Deux sociétés sont dans la course pour reprendre la suite de Medtronic. La première est PhysioLogic Devices, une entreprise américaine implantée en Californie. Elle semble être la plus à même de pouvoir prendre le relais de Medtronic puisqu’elle a dans ses rangs les anciens ingénieurs de MiniMed qui ont mis au point le premier modèle de pompe à insuline. La société travaille déjà depuis quelques années sur un nouveau modèle de pompe. Problème, confectionner ce dispositif est complexe, et pour gagner du temps de production, ils ont besoin que Medtronic les mette en relation avec Maxon, un sous-traitant suisse employé pour fabriquer un piston essentiel au fonctionnement de la pompe. “Medtronic est hésitant pour nous mettre en relation avec Maxon car la nouvelle pompe sur laquelle nous travaillons pourrait servir à traiter d’autres maladies pour lesquelles Medtronic vend son savoir-faire", détaille Greg Peterson, PDG de PhysioLogic Devices et lui-même porteur de la pompe à insuline. Cette nouvelle pompe, plus petite, pourrait par exemple soulager les patients atteints de douleur chronique en diffusant directement et facilement des antidouleurs. Sans cette mise en relation, l’entreprise perdrait entre 12 et 18 mois de production et ne pourrait pas fabriquer concrètement la nouvelle pompe avant au moins 2024.
L'horloge tourne
La seconde entreprise, la start-up hollandaise Ipadic, semble être privilégiée par Medtronic. Cette dernière a déjà mis la jeune entreprise en lien avec Maxon. Cependant, cette start-up n’a pas encore les ressources financières nécessaires à la fabrication de la pompe et ne possède pas le savoir-faire puisqu’elle n’a jamais produit un tel dispositif. Pourtant, si le calendrier d’Ipadic est moins clair que celui de PhysioLogic Devices, il faudrait plus de temps à cette société pour fabriquer la pompe.
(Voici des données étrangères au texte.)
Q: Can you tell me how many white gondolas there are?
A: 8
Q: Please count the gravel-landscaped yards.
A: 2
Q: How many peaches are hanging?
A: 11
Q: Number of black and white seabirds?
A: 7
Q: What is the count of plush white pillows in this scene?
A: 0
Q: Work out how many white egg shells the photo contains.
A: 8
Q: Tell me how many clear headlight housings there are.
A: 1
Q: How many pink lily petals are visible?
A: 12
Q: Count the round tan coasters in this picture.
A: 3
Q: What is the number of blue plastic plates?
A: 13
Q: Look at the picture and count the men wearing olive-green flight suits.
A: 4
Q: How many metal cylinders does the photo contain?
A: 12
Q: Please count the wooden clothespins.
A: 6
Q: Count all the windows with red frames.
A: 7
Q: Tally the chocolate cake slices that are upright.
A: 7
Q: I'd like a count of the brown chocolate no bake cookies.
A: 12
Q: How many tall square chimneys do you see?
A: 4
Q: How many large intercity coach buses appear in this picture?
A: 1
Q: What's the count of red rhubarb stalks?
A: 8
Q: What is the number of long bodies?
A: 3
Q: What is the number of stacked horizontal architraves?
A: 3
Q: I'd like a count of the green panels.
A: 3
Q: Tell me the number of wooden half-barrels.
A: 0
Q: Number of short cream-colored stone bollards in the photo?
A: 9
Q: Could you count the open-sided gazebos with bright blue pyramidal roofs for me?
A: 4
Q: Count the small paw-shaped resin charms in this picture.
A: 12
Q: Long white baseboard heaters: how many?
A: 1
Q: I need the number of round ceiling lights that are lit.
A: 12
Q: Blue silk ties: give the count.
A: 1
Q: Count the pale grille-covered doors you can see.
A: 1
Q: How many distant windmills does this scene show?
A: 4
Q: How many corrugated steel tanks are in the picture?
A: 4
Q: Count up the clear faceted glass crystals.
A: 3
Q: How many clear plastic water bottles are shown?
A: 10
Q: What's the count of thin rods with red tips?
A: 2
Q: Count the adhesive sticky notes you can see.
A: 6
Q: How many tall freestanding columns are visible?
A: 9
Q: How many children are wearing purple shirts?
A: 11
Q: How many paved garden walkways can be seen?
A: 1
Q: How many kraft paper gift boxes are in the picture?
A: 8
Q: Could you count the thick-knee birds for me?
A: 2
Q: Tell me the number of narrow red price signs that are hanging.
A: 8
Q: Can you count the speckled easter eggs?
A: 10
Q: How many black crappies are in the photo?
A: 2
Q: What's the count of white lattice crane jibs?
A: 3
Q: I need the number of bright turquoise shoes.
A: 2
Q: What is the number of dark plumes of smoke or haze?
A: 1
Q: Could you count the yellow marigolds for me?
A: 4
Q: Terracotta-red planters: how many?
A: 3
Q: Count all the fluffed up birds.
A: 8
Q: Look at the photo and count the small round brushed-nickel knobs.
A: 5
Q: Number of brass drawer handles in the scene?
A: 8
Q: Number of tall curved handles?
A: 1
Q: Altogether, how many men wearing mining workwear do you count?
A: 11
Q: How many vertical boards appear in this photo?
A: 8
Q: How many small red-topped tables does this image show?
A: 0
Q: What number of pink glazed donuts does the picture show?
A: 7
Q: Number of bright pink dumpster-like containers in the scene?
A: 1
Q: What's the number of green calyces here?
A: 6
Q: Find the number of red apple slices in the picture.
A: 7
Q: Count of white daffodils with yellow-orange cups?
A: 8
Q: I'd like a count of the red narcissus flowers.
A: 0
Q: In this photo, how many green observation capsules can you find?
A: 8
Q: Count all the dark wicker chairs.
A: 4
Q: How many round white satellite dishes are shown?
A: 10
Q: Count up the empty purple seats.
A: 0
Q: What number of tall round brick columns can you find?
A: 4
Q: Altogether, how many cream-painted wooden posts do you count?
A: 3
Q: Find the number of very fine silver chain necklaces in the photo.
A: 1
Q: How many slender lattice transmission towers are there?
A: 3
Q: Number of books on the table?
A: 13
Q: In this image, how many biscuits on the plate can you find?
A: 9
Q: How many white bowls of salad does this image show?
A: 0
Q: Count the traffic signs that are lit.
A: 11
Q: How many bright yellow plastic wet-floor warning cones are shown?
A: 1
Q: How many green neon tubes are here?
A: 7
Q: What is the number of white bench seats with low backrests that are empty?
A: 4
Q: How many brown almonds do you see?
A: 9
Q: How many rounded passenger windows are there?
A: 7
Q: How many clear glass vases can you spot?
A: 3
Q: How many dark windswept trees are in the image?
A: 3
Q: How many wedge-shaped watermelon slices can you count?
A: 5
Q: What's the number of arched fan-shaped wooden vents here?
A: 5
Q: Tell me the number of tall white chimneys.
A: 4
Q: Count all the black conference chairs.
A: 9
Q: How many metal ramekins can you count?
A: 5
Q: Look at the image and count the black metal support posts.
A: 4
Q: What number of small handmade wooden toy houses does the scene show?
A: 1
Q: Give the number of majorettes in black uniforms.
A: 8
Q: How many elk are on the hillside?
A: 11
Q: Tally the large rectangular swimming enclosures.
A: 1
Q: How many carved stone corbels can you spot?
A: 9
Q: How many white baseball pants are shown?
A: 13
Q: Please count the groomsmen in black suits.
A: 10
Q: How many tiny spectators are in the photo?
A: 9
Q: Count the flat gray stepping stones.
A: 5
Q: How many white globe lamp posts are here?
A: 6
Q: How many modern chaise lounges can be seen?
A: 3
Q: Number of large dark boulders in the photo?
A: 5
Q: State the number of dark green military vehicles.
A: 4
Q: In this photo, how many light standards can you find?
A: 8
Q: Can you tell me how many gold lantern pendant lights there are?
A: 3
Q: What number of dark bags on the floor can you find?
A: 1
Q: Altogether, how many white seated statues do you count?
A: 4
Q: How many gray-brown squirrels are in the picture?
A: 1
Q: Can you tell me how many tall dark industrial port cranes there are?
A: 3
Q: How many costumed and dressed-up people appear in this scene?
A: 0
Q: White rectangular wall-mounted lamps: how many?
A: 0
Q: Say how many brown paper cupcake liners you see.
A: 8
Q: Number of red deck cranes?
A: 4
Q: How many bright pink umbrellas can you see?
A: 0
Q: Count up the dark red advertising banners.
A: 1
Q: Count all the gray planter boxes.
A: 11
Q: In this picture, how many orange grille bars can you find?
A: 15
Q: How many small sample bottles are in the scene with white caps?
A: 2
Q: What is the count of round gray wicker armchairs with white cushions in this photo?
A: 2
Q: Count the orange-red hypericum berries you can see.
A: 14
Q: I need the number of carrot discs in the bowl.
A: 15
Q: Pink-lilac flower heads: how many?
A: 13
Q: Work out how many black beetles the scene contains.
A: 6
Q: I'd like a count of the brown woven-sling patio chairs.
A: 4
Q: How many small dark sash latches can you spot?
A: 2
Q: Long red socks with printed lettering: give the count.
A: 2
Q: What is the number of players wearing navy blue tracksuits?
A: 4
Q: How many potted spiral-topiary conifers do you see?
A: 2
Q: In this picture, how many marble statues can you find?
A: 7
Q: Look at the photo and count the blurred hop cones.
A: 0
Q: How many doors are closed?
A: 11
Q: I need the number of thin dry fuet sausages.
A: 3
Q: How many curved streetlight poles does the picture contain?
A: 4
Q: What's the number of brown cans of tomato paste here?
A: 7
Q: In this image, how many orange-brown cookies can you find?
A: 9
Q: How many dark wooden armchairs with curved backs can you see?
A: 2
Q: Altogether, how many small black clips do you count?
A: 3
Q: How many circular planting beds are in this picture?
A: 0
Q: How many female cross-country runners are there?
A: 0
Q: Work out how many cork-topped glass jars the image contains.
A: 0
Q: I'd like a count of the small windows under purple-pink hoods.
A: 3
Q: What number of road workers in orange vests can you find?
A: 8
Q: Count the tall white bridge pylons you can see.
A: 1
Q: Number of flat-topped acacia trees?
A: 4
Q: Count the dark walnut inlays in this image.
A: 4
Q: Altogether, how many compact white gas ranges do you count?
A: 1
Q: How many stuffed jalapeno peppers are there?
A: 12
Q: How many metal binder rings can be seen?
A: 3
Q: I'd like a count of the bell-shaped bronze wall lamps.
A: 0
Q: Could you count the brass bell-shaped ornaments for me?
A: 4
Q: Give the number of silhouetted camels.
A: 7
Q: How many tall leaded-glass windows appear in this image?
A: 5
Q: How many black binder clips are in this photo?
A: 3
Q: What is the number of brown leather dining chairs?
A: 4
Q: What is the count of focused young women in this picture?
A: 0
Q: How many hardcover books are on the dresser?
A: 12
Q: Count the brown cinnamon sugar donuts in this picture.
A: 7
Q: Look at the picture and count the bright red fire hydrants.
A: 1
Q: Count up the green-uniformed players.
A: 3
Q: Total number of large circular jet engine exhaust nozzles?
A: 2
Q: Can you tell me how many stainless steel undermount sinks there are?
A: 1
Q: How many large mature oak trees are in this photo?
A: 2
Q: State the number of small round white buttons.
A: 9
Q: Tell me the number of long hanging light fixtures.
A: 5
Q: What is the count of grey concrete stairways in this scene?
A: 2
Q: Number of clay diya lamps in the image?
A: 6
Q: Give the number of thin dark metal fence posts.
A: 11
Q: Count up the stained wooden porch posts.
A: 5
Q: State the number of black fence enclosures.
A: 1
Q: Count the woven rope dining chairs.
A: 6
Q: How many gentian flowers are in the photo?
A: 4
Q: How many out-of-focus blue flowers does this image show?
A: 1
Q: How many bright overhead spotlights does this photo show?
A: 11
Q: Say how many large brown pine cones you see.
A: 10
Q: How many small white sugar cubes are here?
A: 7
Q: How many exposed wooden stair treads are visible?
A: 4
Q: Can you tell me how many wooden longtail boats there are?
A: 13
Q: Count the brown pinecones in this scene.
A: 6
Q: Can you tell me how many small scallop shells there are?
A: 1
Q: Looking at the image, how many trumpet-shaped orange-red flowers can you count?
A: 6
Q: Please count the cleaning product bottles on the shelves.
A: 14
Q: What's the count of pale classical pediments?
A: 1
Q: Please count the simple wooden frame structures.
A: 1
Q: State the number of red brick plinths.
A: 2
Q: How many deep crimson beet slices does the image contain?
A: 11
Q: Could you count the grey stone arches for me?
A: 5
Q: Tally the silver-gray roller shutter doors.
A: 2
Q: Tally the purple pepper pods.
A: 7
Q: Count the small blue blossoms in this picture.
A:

Pendant ce temps, les patients restent sans solution et l’horloge tourne. “Le 30 juin, pour nous, c’est demain”, se désole Sabine Guérin. Le professeur Éric Renard estime à 70 le nombre de patients qui verront leur pompe s’arrêter de fonctionner cette année. De son côté, Medtronic refuse toujours de poursuivre la fabrication des pompes au-delà de la date fatidique. “Pourtant, la société a assuré qu’elle continuerait à produire les consommables nécessaires au fonctionnement de la pompe pendant encore deux ans. Cela veut dire garder une chaîne de production active. Ils pourraient très bien continuer en attendant qu’un autre acteur soit prêt à produire d’autres pompes”, déplore Éric Renard.
En attendant de trouver une solution, les négociations se poursuivent entre Medtronic et ces deux entreprises. Greg Peterson de chez PhysioLogic Devices demeure confiant malgré la complexité du dossier. “Nous discutons souvent avec Medtronic, et de notre côté, nous avançons chaque jour sur la réalisation d’une nouvelle pompe. Étant porteur de cette pompe, je souhaite que l’on trouve rapidement un terrain d’entente.” Et il n'est pas le seul.